When I sat down to write this post I was going to write about how I was going to make 32 my bitch. I was going to wake up every day and show myself and everyone that I woke up with reason and a plan. The truth is this past year I’ve felt really lost in myself. In retrospecting yourself you really look at the good and bad of yourself. Not strengths and weaknesses, because in my experience we’re never kind enough to ourselves to give it the label of strengths and weaknesses. They are the good and the bad.

My good:

1.) I’m a good mom: I love my little girl with the passion of a thousand suns. I have thrown myself into being Eva’s mom. She is an independent, loving, empathetic, sassy, hilarious toddler and I get credit for growing and nurturing that.

2.) I’m a good wife: I was insanely lucky the day I met Tim. I found my life mate, the love of my heart, and he quickly became my best friend. Even before we were married I was the best housewife I could be.

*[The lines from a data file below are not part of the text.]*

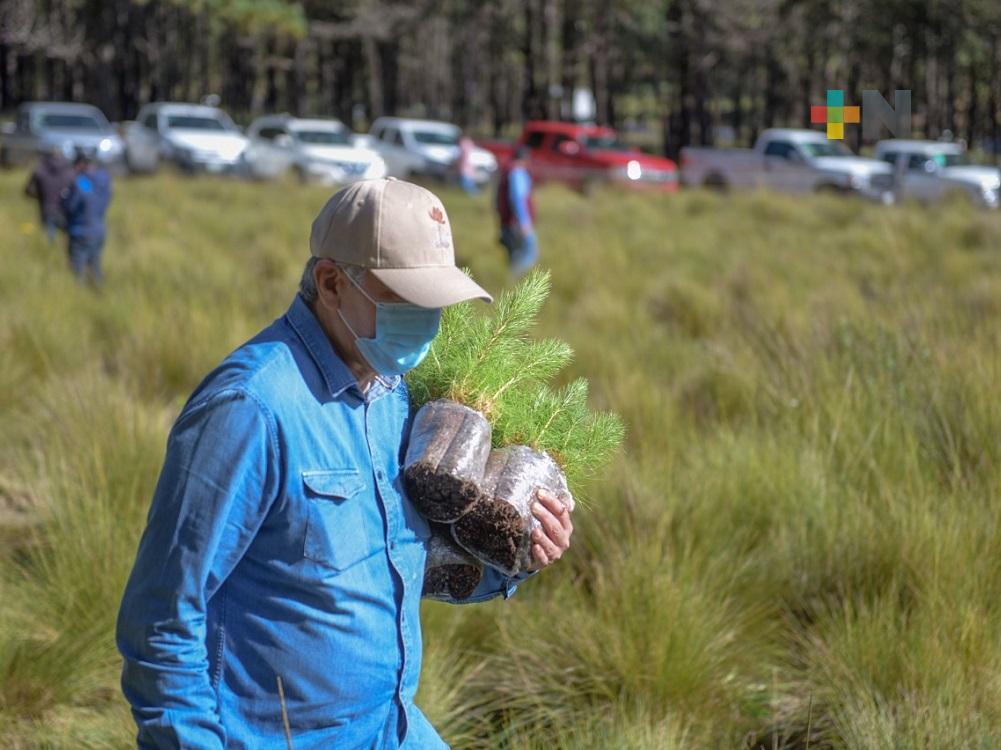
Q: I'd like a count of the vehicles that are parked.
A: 7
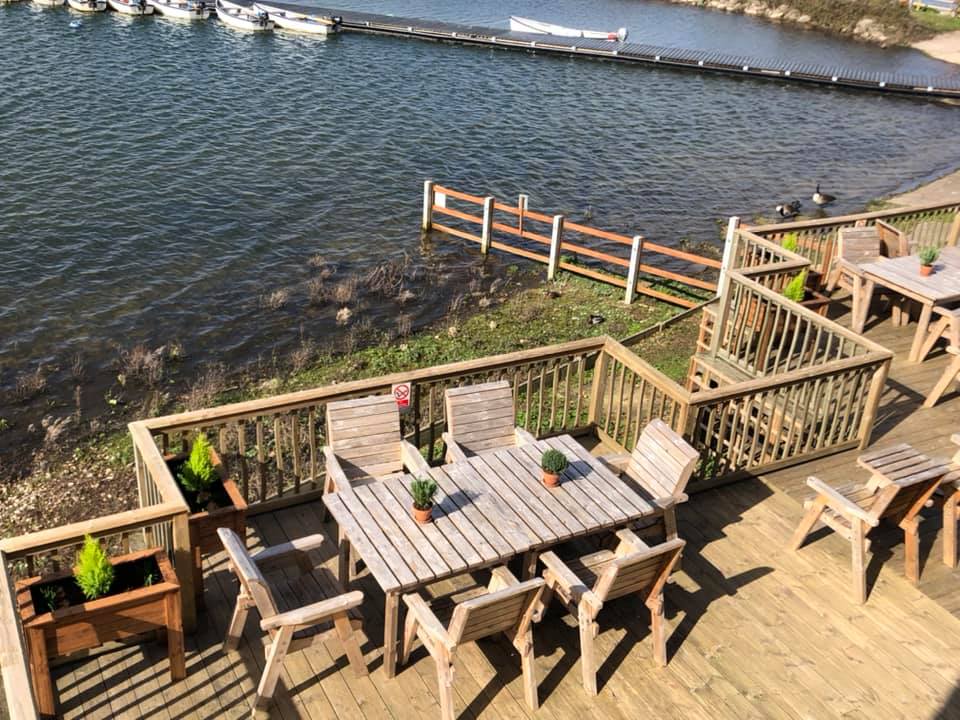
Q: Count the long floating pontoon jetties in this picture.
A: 1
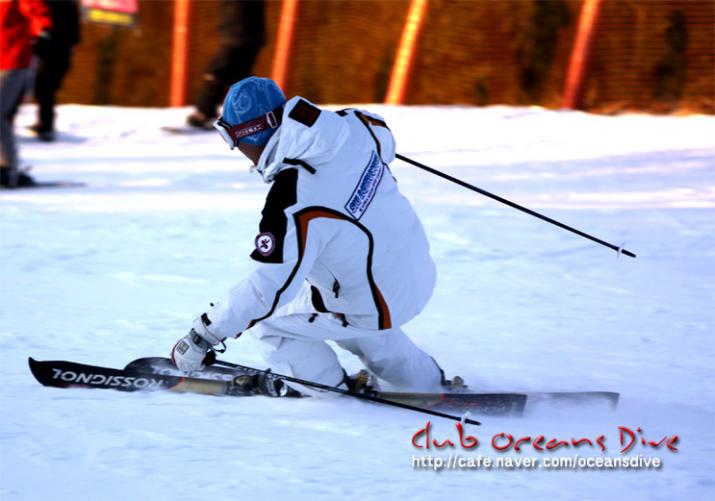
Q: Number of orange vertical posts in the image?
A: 4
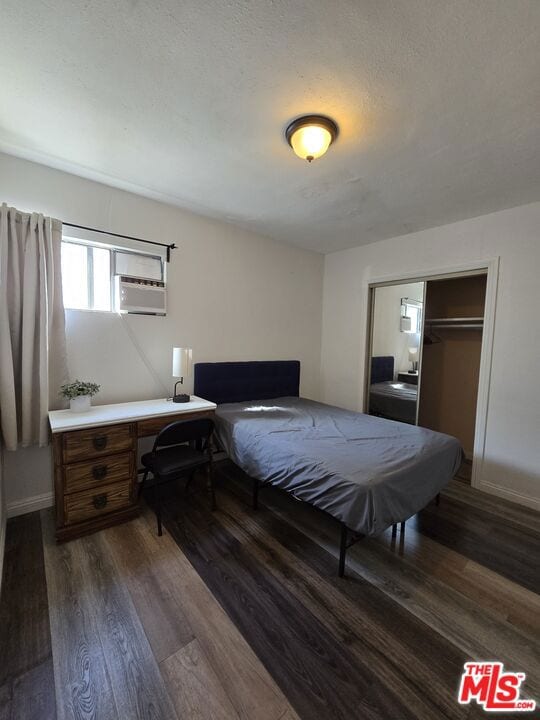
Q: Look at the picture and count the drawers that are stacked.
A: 3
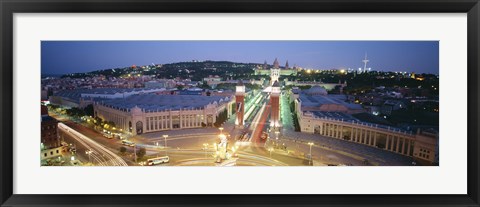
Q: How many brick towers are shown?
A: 2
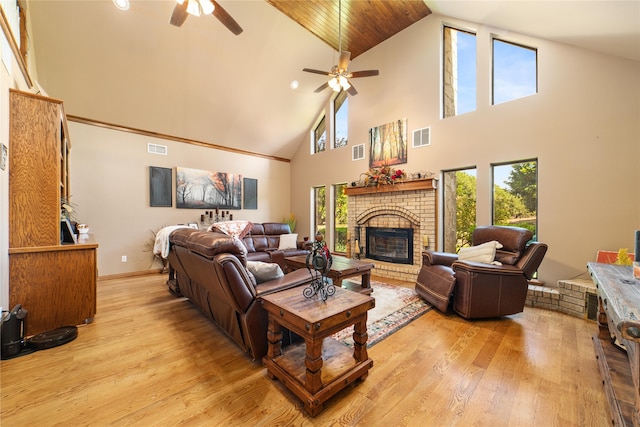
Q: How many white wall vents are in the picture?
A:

3.) I am creative: Being a mom sometimes you have to get creative. Whether it’s making crafts, playing with dough (Play or otherwise), making train towns, or teaching your child about their body. Thankfully doing these things comes easily to me and I’ve never been so grateful for that gift before.

4.) I’m open minded: You don’t go through 32 years and live in a new state, go through toddler play groups, and be a human without being open minded. People are who they are and it’s not my place to judge that life.

My bad:

1.) I’m Eva’s mom: Amy doesn’t live here anymore, Eva’s mom does. It’s great to throw yourself into your child’s life. At some point in Eva’s life though, I’ve kind of lost myself. I tell myself that it was a necessary evil because I literally don’t have time to be anything but. This is why moms have started so many blogs and vlogs and bogs and cogs. We get to be moms and talk about mom life but we also get to be ourselves and for a few minutes be who we were before becoming so and so’s mom.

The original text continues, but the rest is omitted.